Could you transcribe the entries below exactly, without any of the pictures?

▽

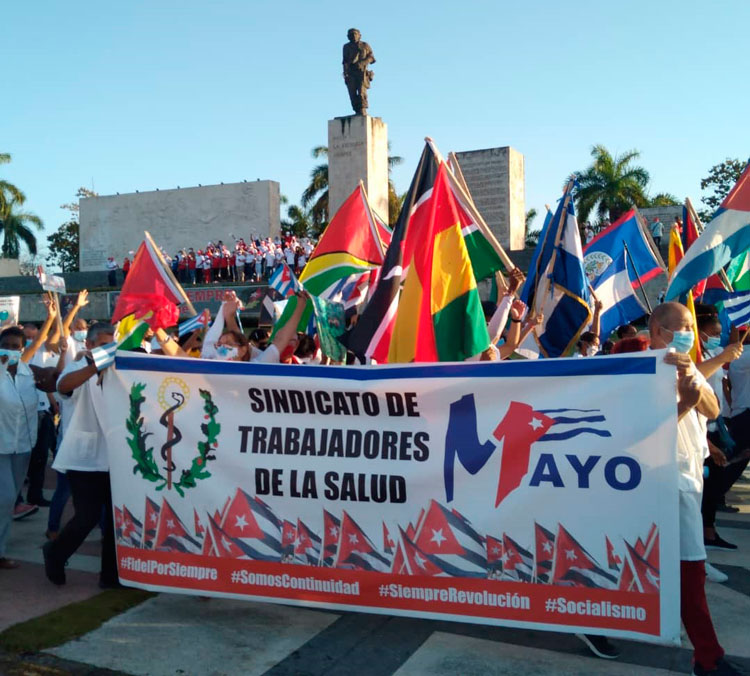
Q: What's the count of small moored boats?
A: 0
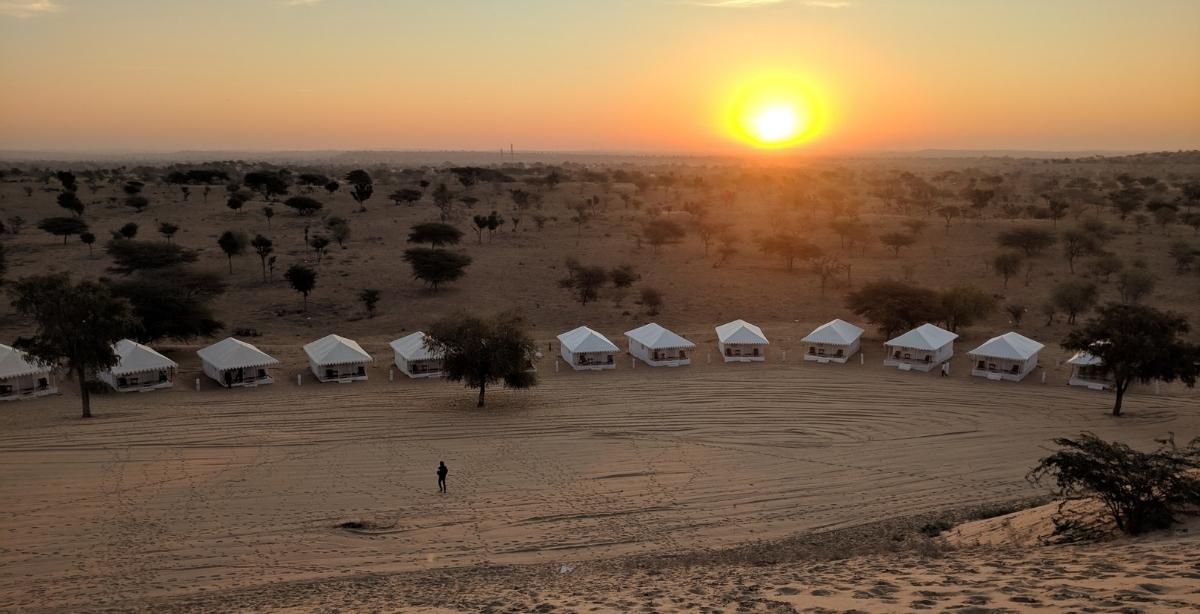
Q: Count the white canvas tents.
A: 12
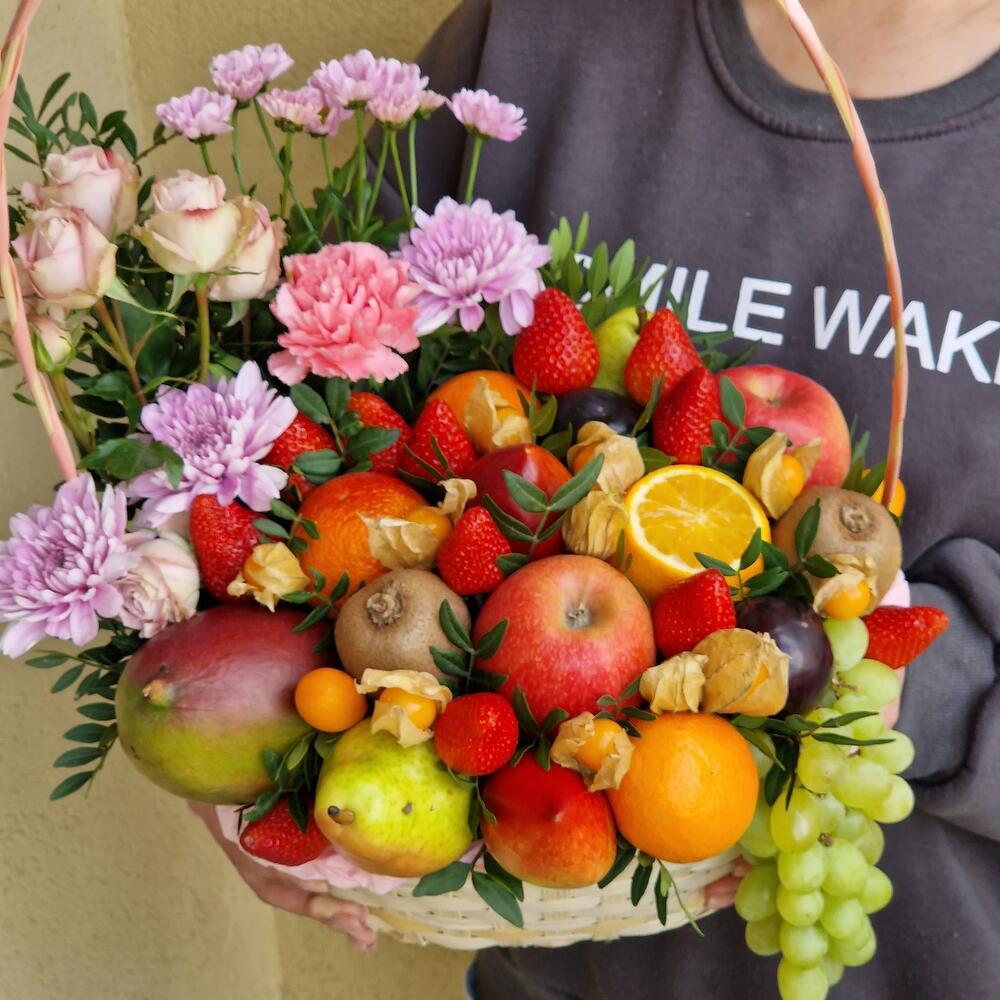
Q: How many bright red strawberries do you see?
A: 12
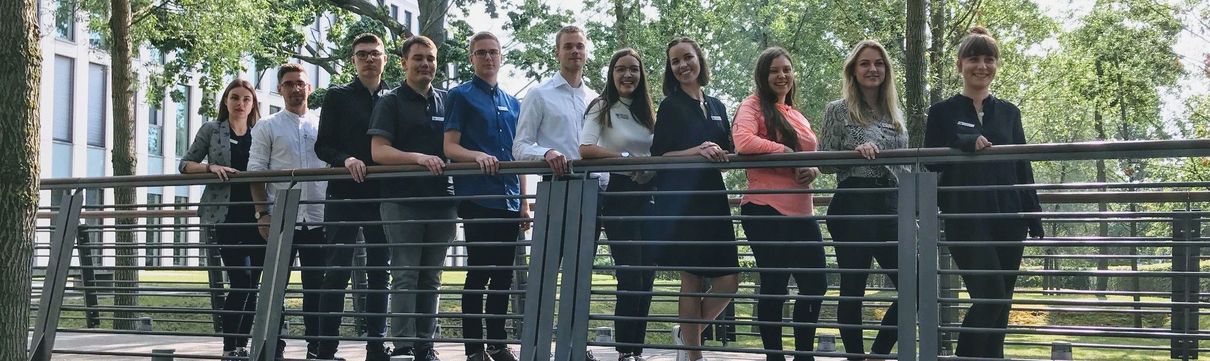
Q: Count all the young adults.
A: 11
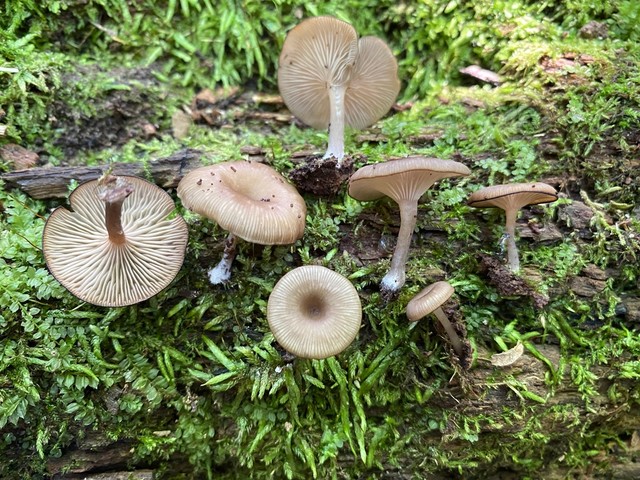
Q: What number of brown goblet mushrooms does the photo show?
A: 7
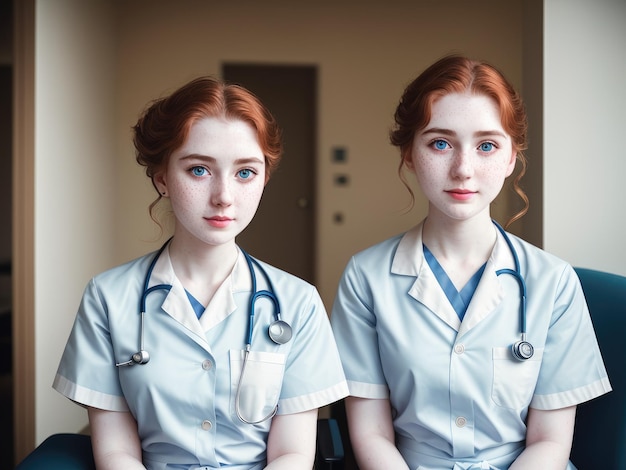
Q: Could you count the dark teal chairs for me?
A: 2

△

> **Answer to this problem**:
Q: What's the count of small moored boats?
A: 0
Q: Count the white canvas tents.
A: 12
Q: How many bright red strawberries do you see?
A: 12
Q: Count all the young adults.
A: 11
Q: What number of brown goblet mushrooms does the photo show?
A: 7
Q: Could you count the dark teal chairs for me?
A: 2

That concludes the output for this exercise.